■ **SUPPLIED ENTRIES**

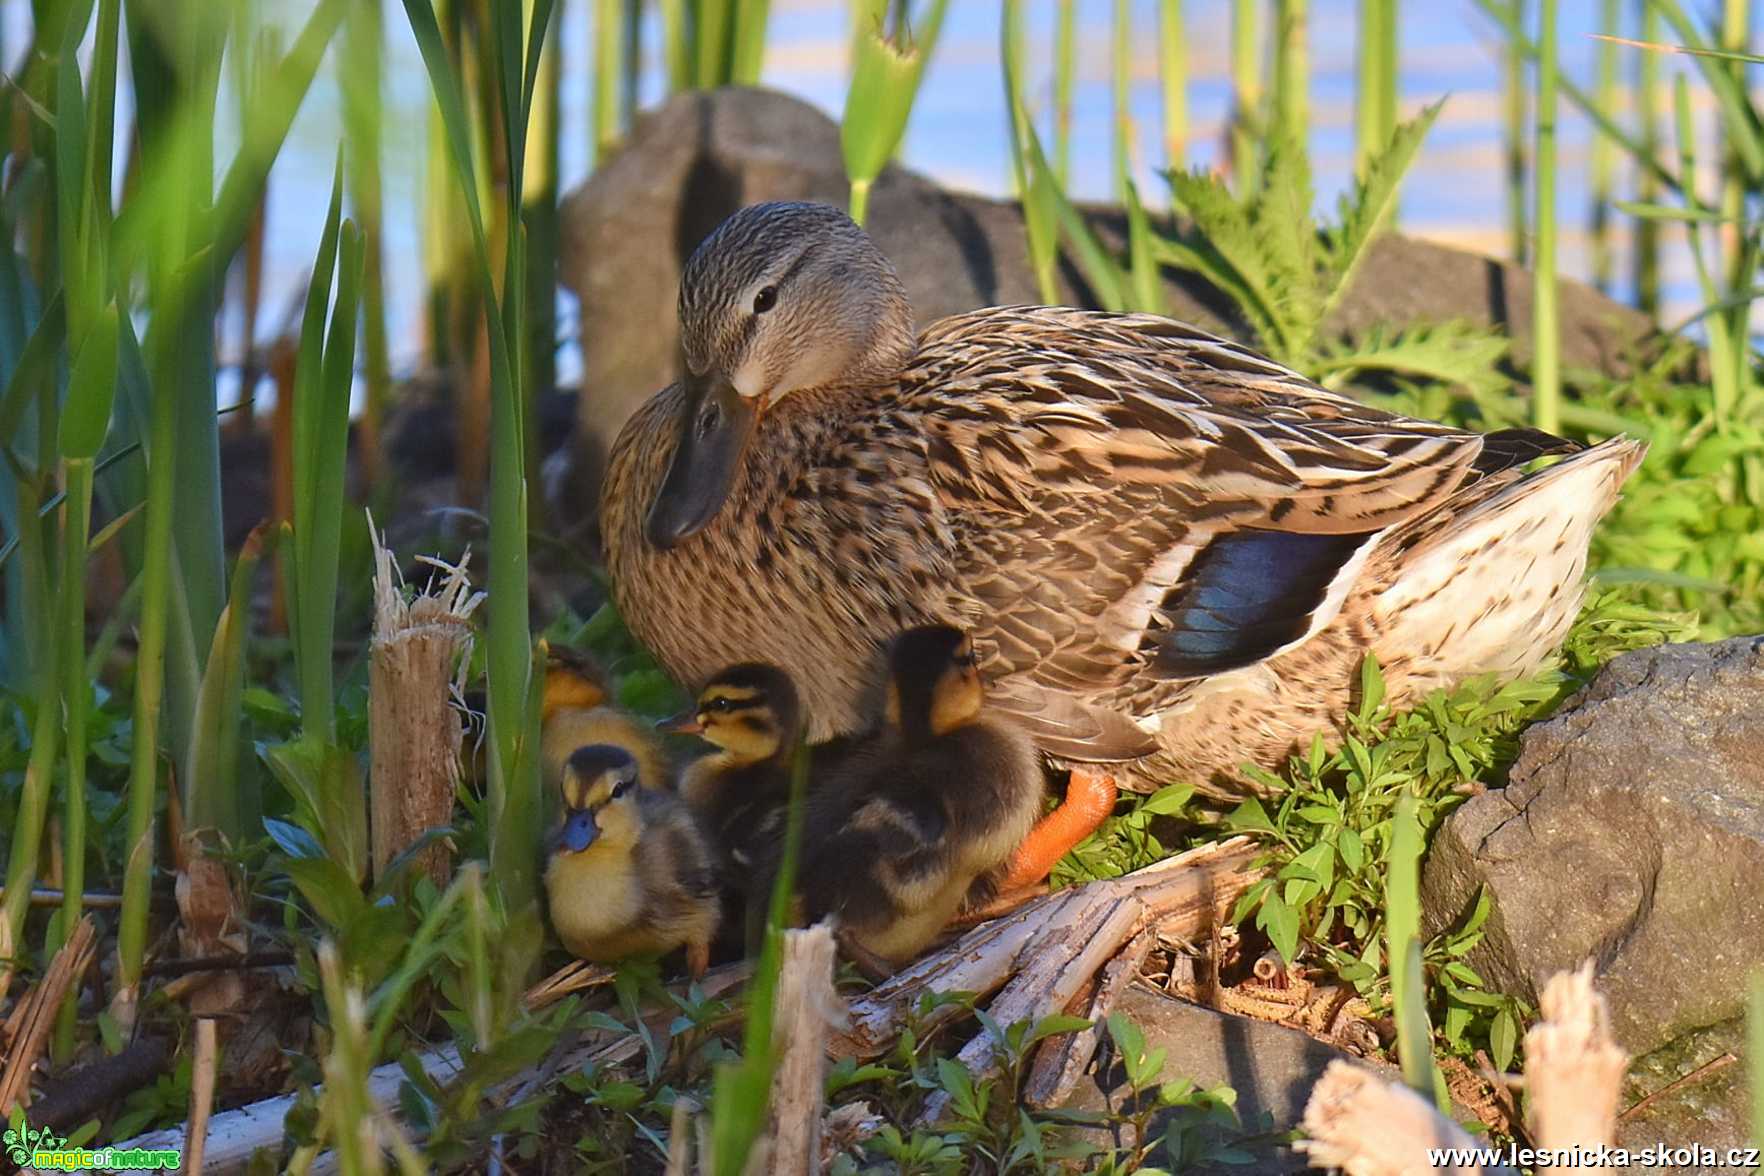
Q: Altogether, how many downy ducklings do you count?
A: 4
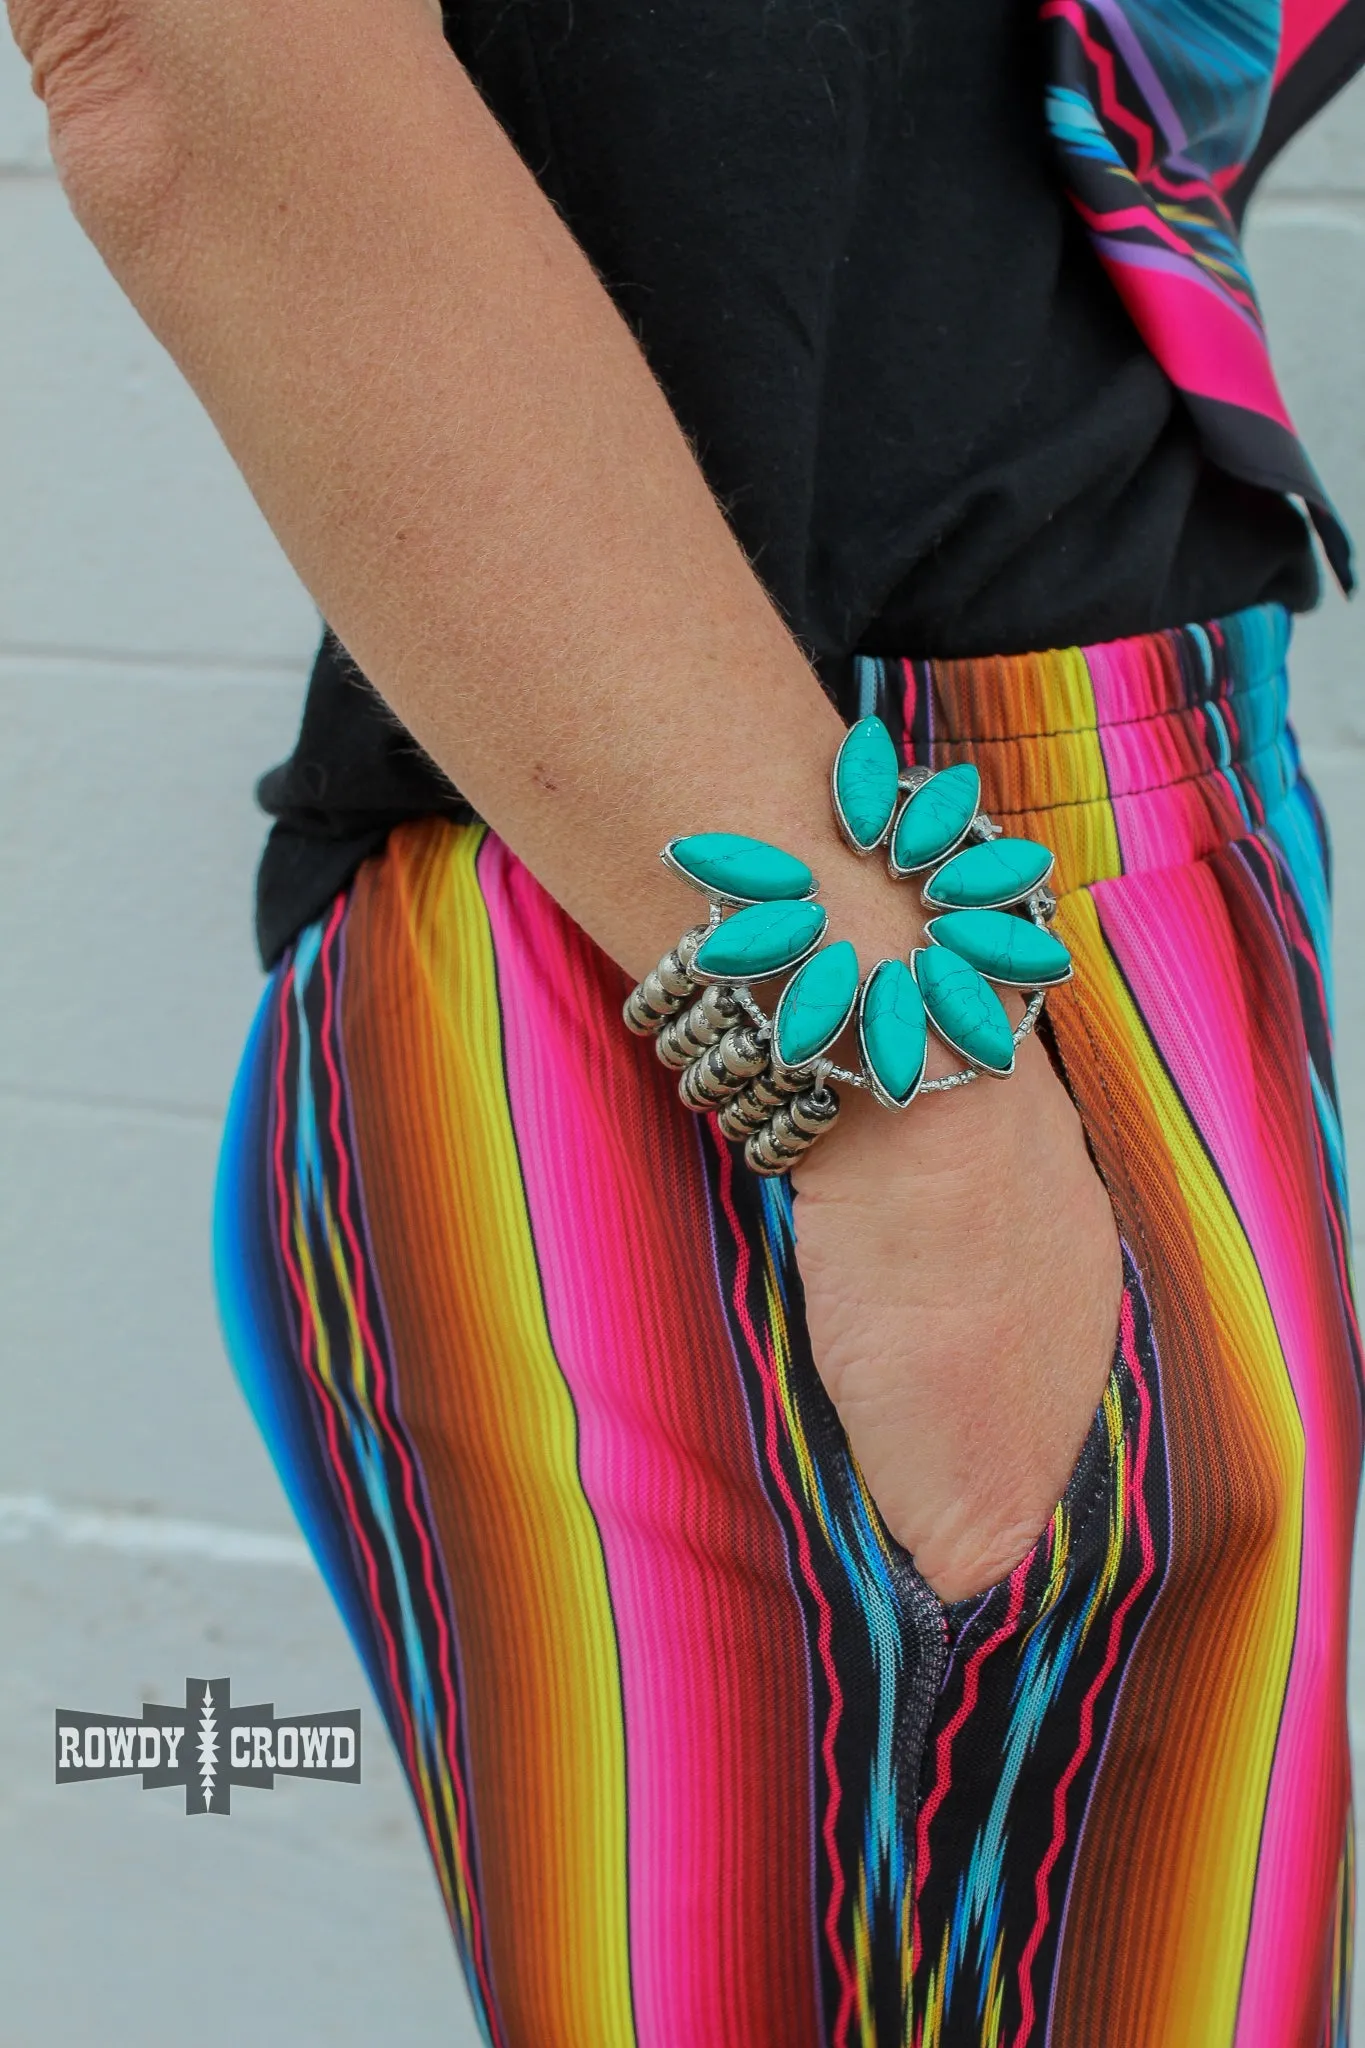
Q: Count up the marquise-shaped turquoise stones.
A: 9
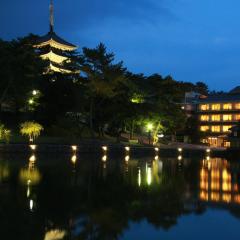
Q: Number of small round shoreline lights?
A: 7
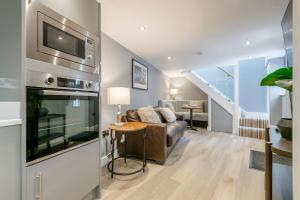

■ **AIM OF THE TASK**
Each line above must be set down exactly, though no picture should be carried over.

■ **RESULT OF THE EXERCISE**
Q: Altogether, how many downy ducklings do you count?
A: 4
Q: Count up the marquise-shaped turquoise stones.
A: 9
Q: Number of small round shoreline lights?
A: 7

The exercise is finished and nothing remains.